French ex-president Sarkozy held for questioningWednesday 02 July 2014 08.17
Former French president Nicolas Sarkozy is being held for questioning into suspicions that a network of informers kept him abreast of a separate inquiry into alleged irregularities in his 2007 election campaign.
Mr Sarkozy arrived early this morning to be questioned by investigators at their offices in Nanterre, west of Paris.
His lawyer Thierry Herzog was held for questioning yesterday.
The investigators are seeking to establish if Mr Sarkozy, with the help of Mr Herzog, attempted to pervert the course of justice.
Asked about the matter, French government spokesman Stephane Le Foll said Mr Sarkozy was "subject to justice just like everyone else".

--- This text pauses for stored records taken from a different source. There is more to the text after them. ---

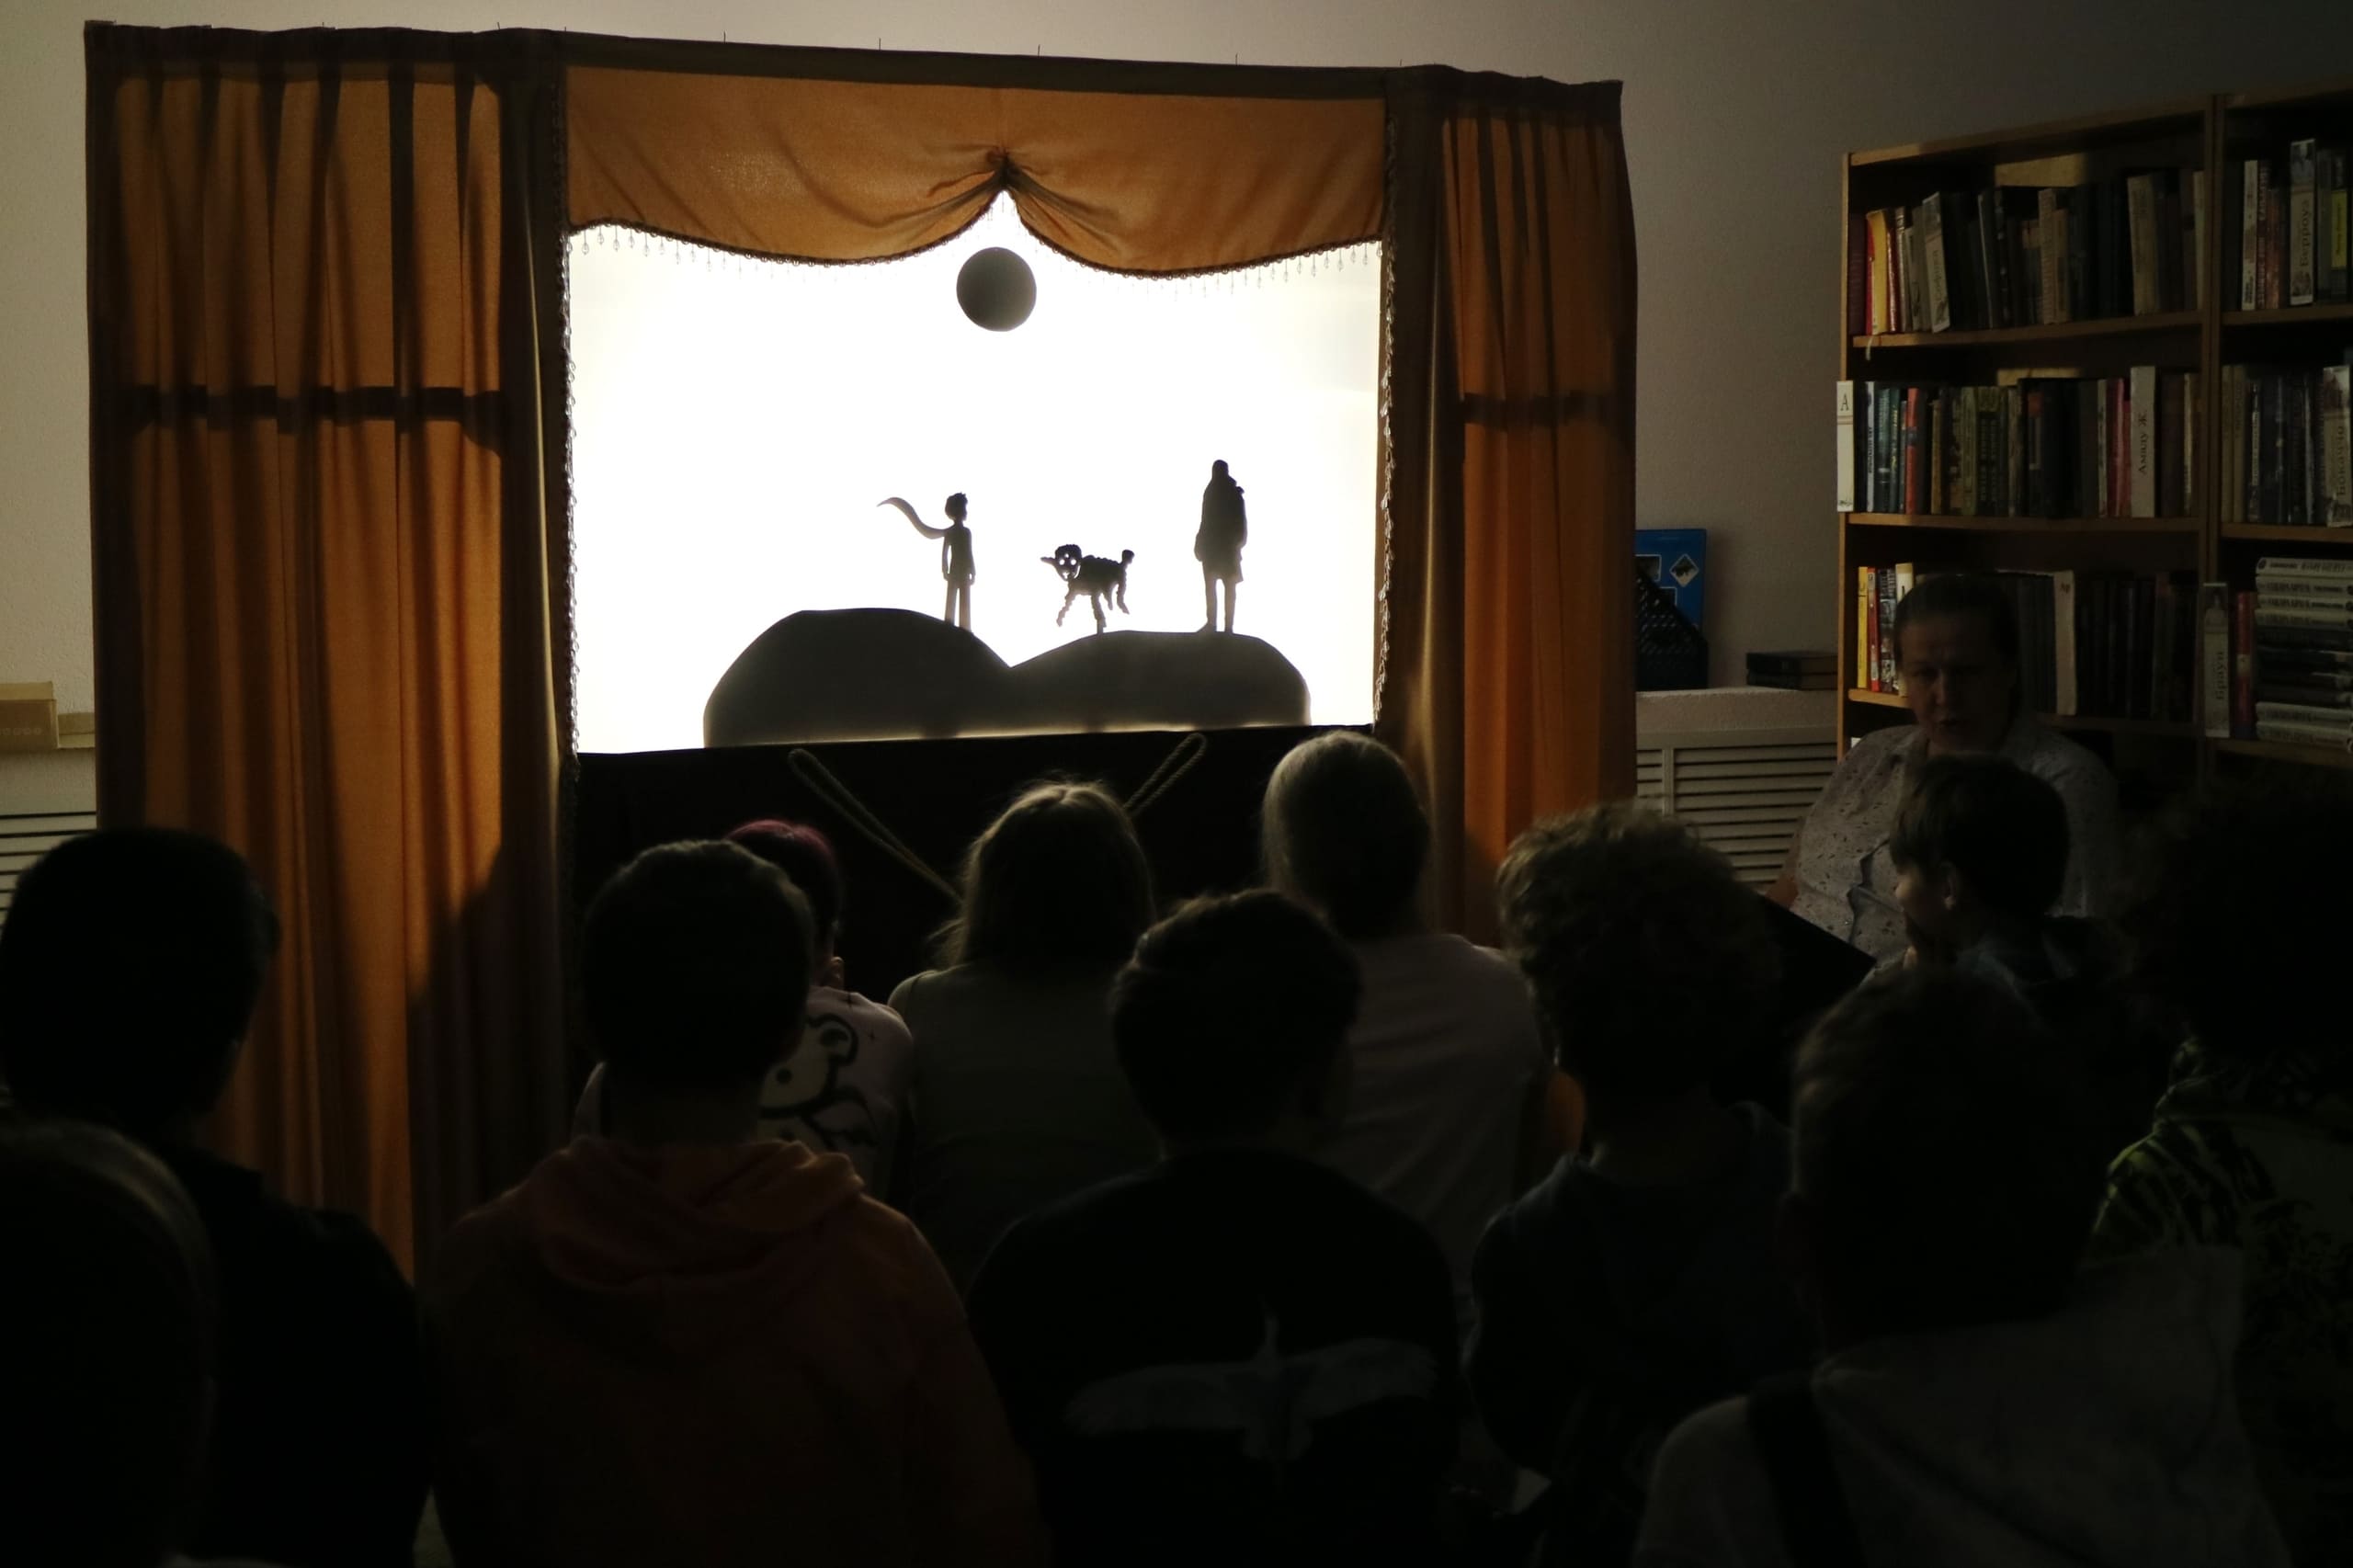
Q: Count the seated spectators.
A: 11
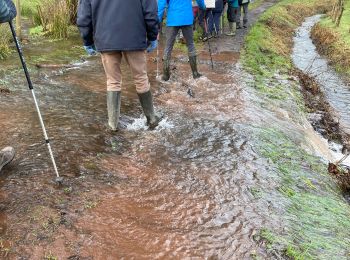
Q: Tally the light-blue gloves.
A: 2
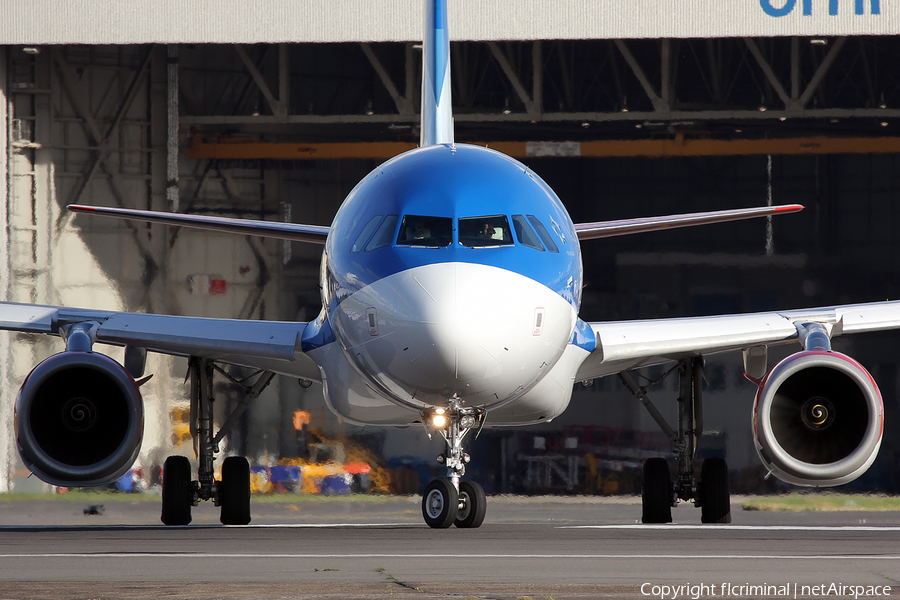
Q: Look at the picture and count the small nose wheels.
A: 2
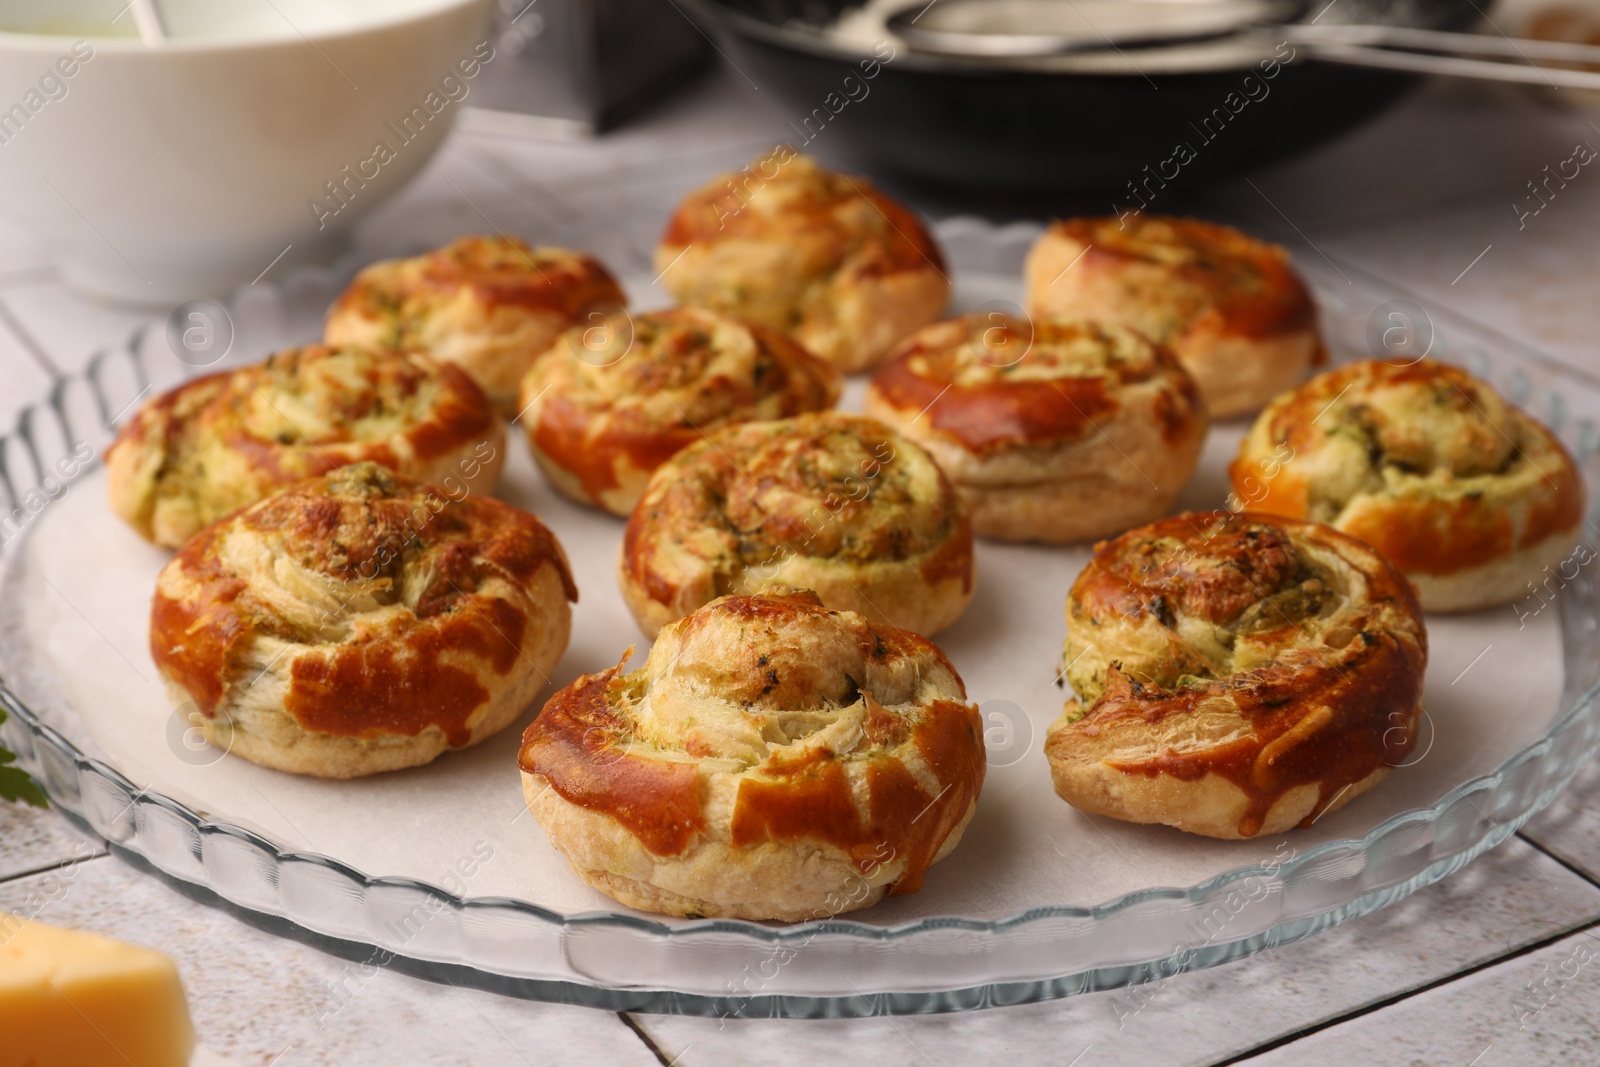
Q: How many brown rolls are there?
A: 11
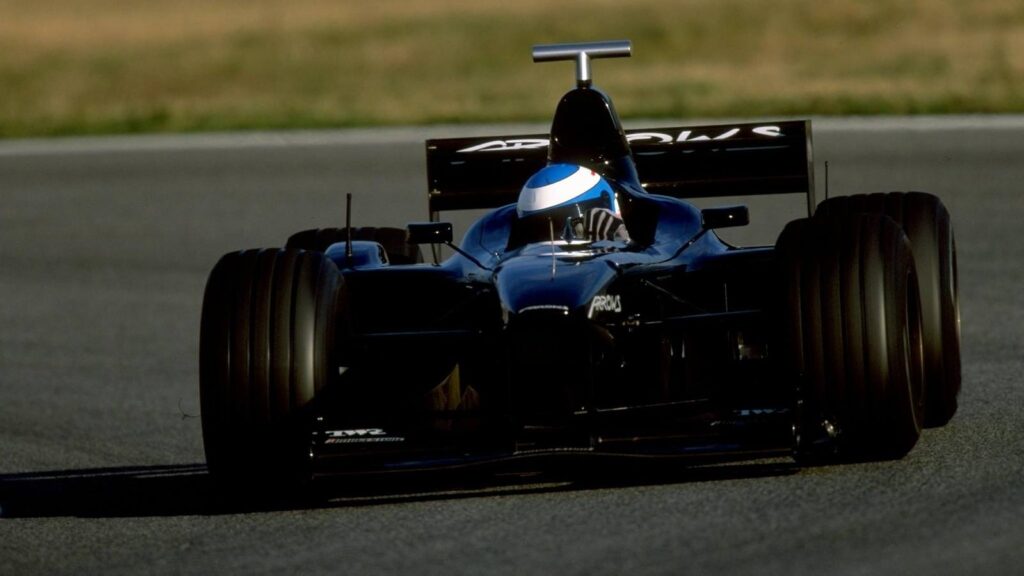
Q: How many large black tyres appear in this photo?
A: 4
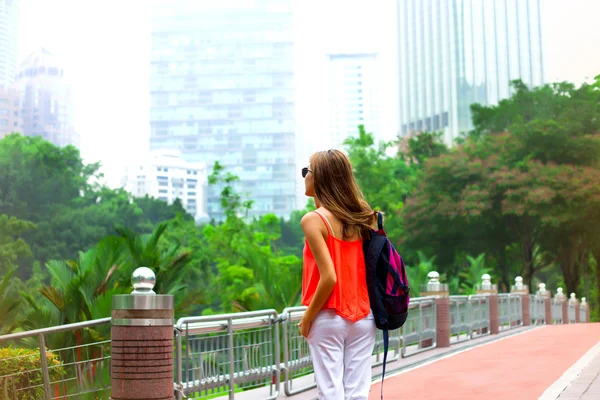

Local media said it was the first time a former head of state had been held for questioning in modern French history.
The conservative politician denies wrongdoing in a string of investigations which could derail his hopes of a come-back after his 2012 presidential election defeat by Francois Hollande.
The former leader is the focus of an investigation, which began in February, into whether he sought to use his influence to get information about a separate inquiry into allegations that late Libyan leader Muammar Gaddafi funded his 2007 election campaign.
Investigators suspect Mr Sarkozy and his lawyer kept tabs on the case by using a network of well-connected informants, which only came to light following phone taps.
Mr Sarkozy has likened the magistrates behind the phone-tapping to the "Stasi" police of former Communist East Germany.
Two legal officers with prosecutor roles, Gilbert Azibert and Patrick Sassoust, are also being held for questioning.
Investigators suspect Mr Sarkozy had sought to get Mr Azibert a promotion to Monaco in exchange for information.
The case is one of six legal investigations involving Mr Sarkozy, including a new one this year into separate irregularities in his unsuccessful 2012 election campaign.
Supporters of Mr Sarkozy claim the investigation is politically motivated.
Sebastien Huyghe of Mr Sarkozy's centre-right UMP party said: "Every time Nicolas Sarkozy's political return was mentioned, it was followed by a judicial episode, as if someone wanted to prevent his comeback."
However, the government has dismissed this long-running accusation of judicial manipulation.
Julien Dray of President Hollande's socialist party said: "I think the best favour Nicolas Sarkozy's friends can do is to let justice take its course."